¿Cuál es la frontera que separa lo vivido de lo imaginado o
lo supuesto? ¿Es siempre clara esa separación para el que escribe? ¿Dónde
acaban las memorias y empieza la ficción? ¿Condicionan estas preguntas los
métodos, la voz, la elección de los recuerdos? Sobre estas 3 preguntas,
fundamentales en la literatura del yo, que se desarrolló por mucho tiempo al
abrigo de la autoficción, aunque cada vez son más las opiniones que exigen más
cercanía entre la voz narradora y el autor, se erige el libro-testimonio Entre
ellos (2017) de Robert Ford (1944), dedicado a sus padres.
Ford ya era un conocido autor realista cuando se decidió a publicar
estas memorias —una de ellas, la de la madre, elaborada mucho tiempo antes,
aunque en el libro figure en la segunda mitad—. Se le consideraba uno de los
puntales del dirty realism junto a Tobias Wolff (1945) y Raymond Carver
(1938-1988).

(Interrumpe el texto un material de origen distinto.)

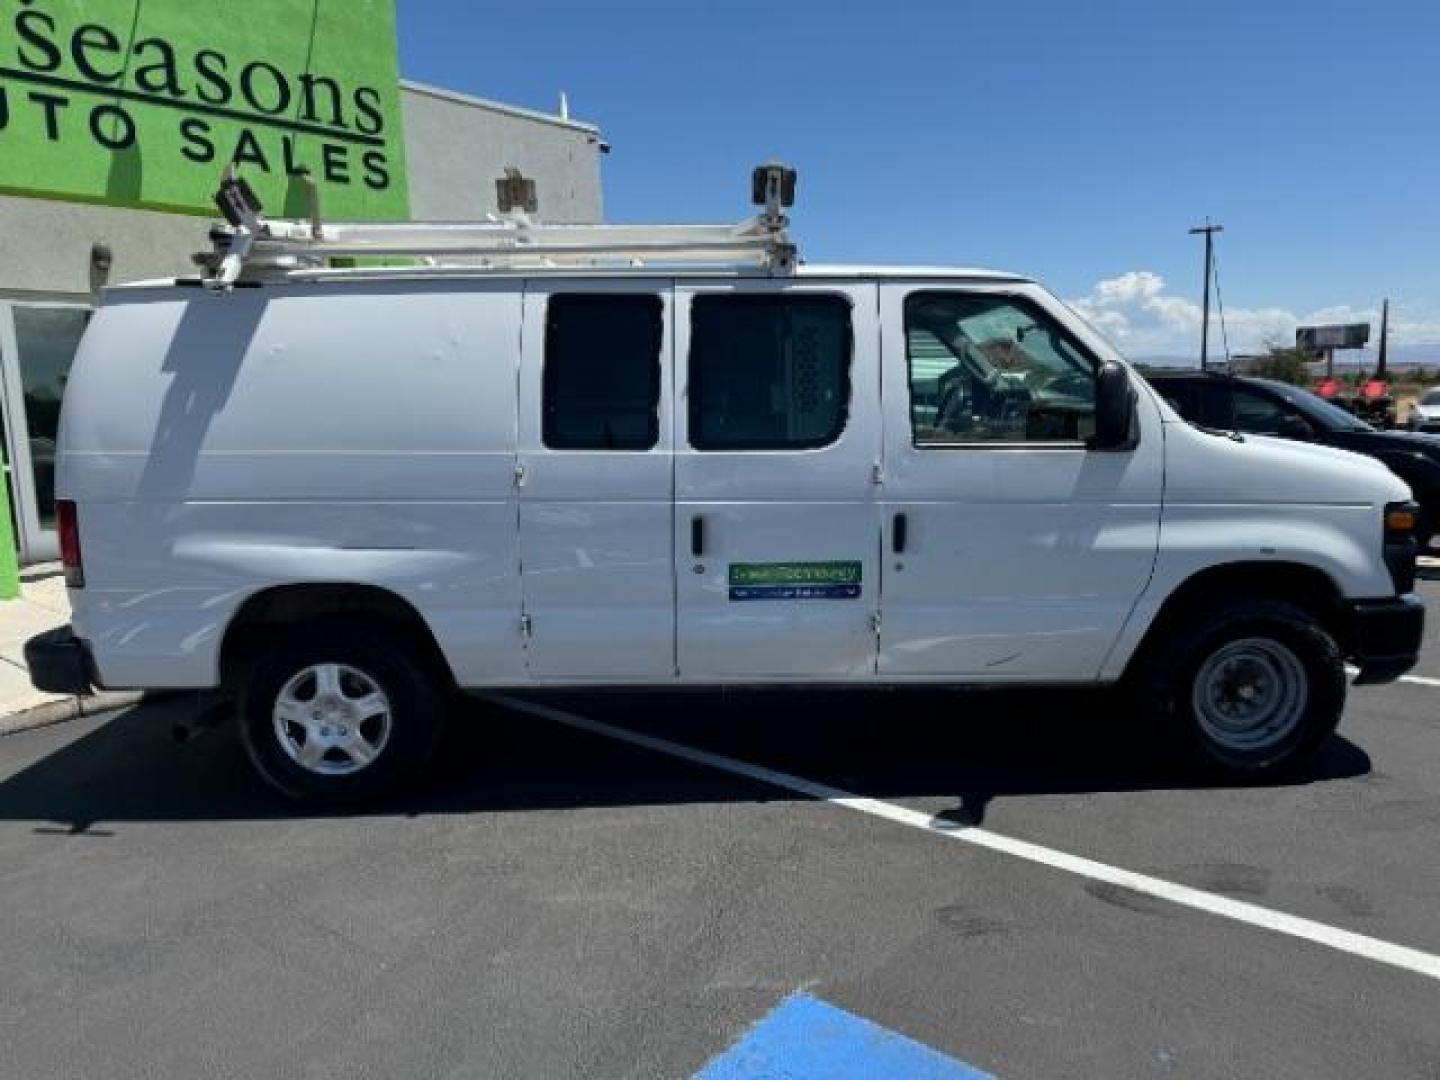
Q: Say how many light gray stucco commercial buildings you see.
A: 1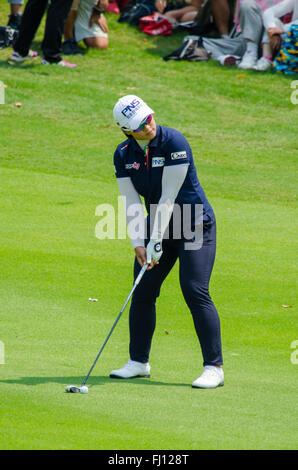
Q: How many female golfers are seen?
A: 1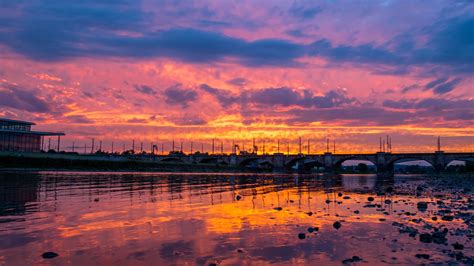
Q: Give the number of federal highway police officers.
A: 0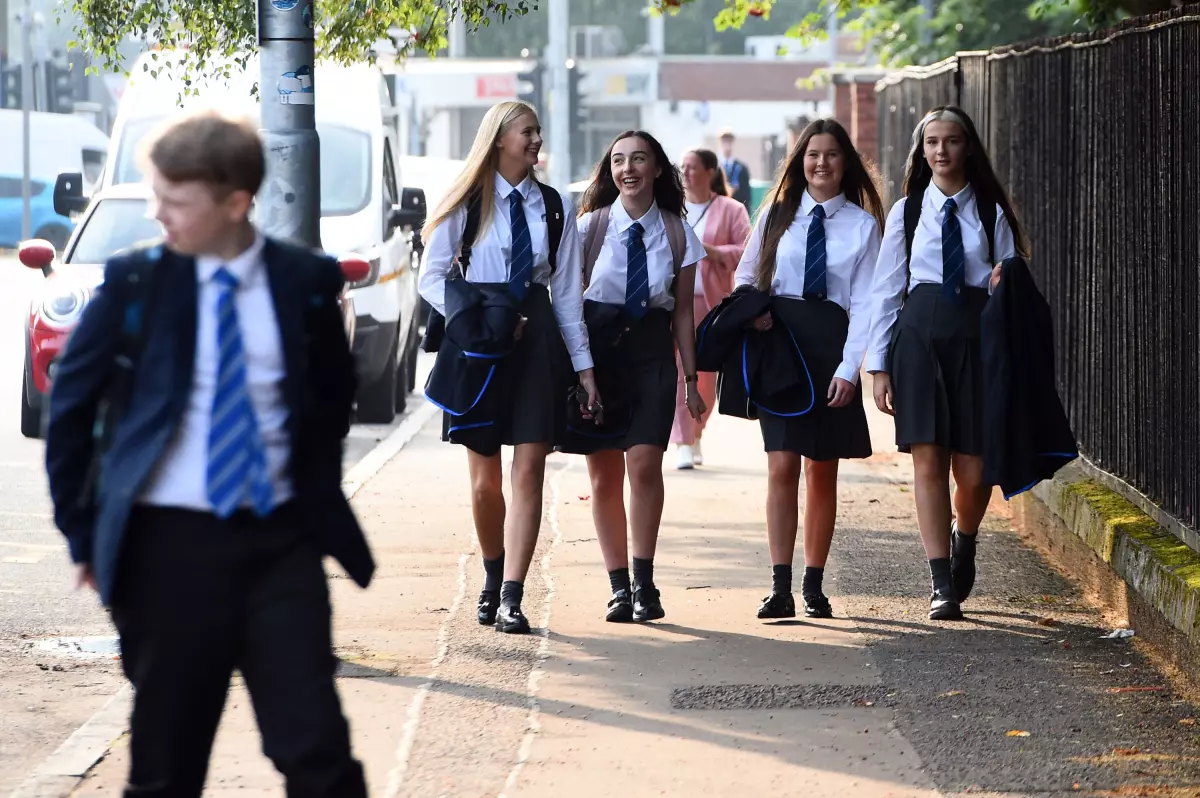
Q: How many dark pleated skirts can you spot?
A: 4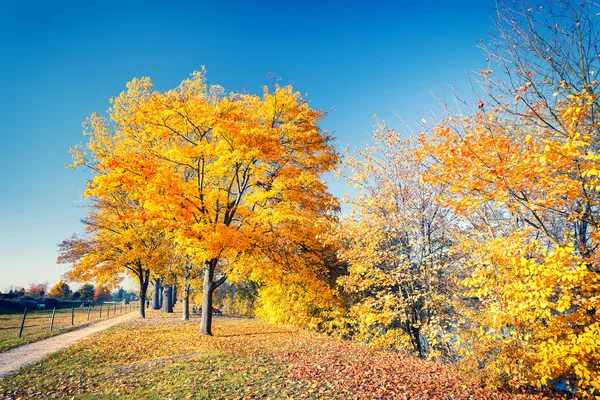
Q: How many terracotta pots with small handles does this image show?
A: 0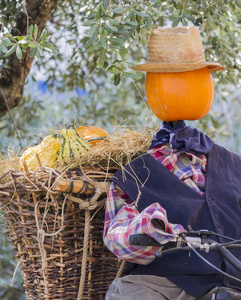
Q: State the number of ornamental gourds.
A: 3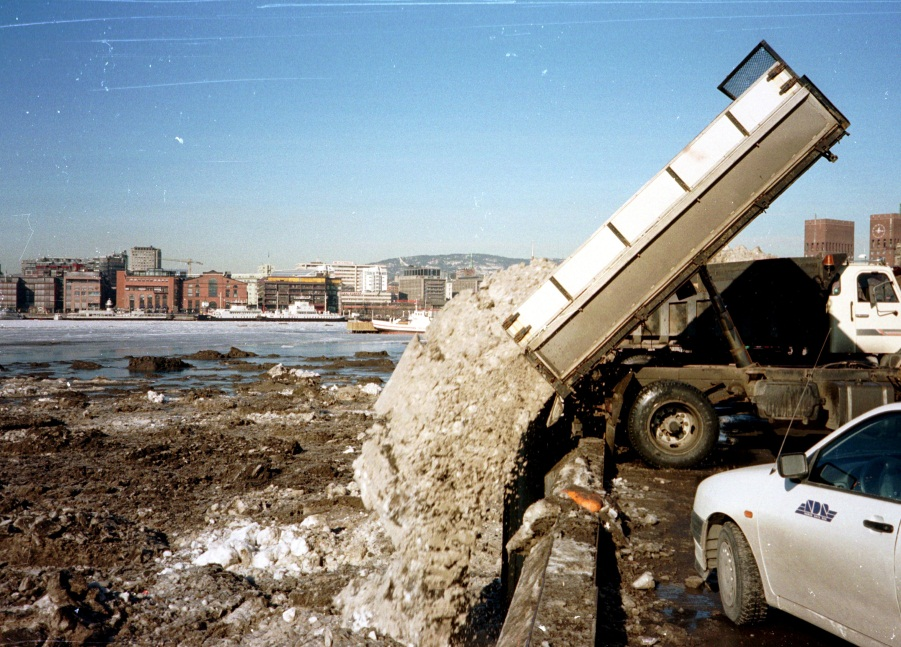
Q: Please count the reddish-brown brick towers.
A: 2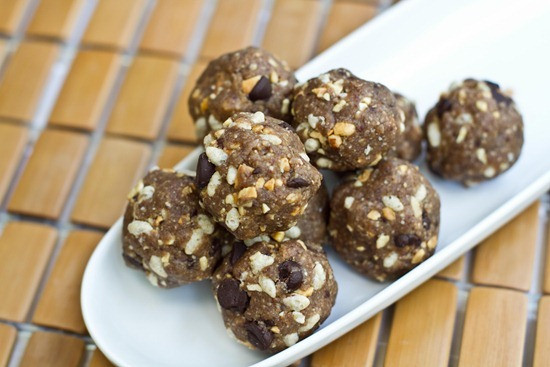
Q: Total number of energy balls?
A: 9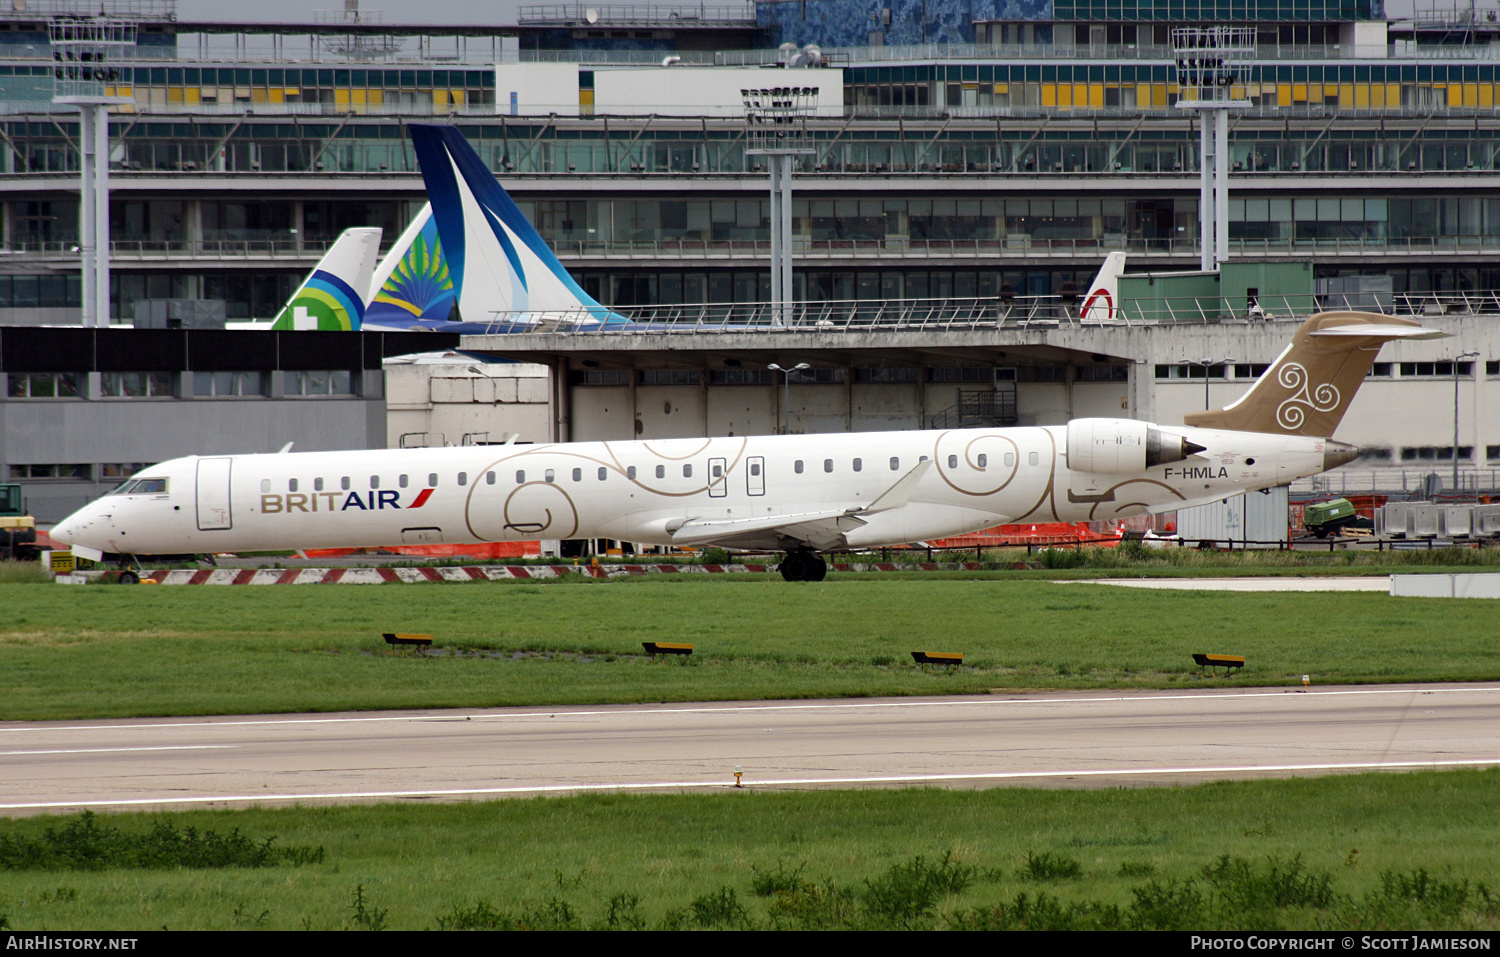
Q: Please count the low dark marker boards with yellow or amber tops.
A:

Había publicado la trilogía protagonizada por Frank Bascombe: El
periodista deportivo (1986), El Día de la Independencia (1990) y Acción
de Gracias (1996), todas ellas con una notable carga autobiográfica, su
particular contribución a la gran novela americana desde una perspectiva
autoficcional.
Y, sin embargo, en el texto que dedica a sus padres se
decanta por quedarse con los hechos y alejarse de las suposiciones, o de las
invenciones de la ficción. Delimita claramente la frontera entre la ficción y
la no ficción. Y nunca se adentra en el terreno de la imaginación para narrar la
historia de los recuerdos de sus padres. Elige las preguntas justas que le
permitan reconstruir la historia y no inventarla (p. 17). Adopta una serie de
consideraciones previas que alcanzan hasta el epílogo: “he tratado de no hacer
grandes reivindicaciones de mis padres. En todo caso, he intentado ser cauto,
de forma que mi propio acto de contar sus cosas y su influencia en mí no
distorsione quiénes eran realmente.” (p. 155) Y las lleva a la práctica: “caer
en la cuenta de que no se sabe todo es una actitud respetuosa, […] Mientras que
si uno no sabe o solo se conjetura acerca de la vida del otro, se libera esa
vida para que pueda ser más de lo que en realidad es.” (p. 28) Y eso le lleva a
lúcidas reflexiones sobre la naturaleza de la memoria: “El tiempo recordado
suele moverse y vagar.” (p. 52) Y de la vida: “es lo que sucede lo que
importa, mucho más que lo que la gente, incluido uno mismo, piense sobre lo que
sucede antes o después. Solo importa, o importa más que nada, lo que hacemos.”
(p. 122) Y a darse cuenta de las limitaciones: “Lo gozoso que podía resultarle
yo, lo gozoso que era para él tener un hijo, es algo que no puedo saber.” (p.
69) Además de la relación con los progenitores: “Los padres —por encerrados que
estemos en nuestras vidas— nos conectan íntimamente con algo que no somos, y
forjan una «ajenidad unida» y un misterio provechoso, de tal
suerte que aun estando con ellos estamos solos.” (p. 90)
Esta soledad es la clave, el punto culminante de su
escritura, lo que le permite a Ford describir las escenas que conforman una
existencia, un carácter, una personalidad y, con ellas, una forma de mirar y de
narrar tan propias: el infarto del padre, la muerte anunciada de la madre, las
alegrías y las tristezas de dos vidas narradas sin aspavientos, y con una
contención prodigiosa. Son las señas de identidad de uno de los principales
autores estadounidenses vivos en su vertiente más biográfica.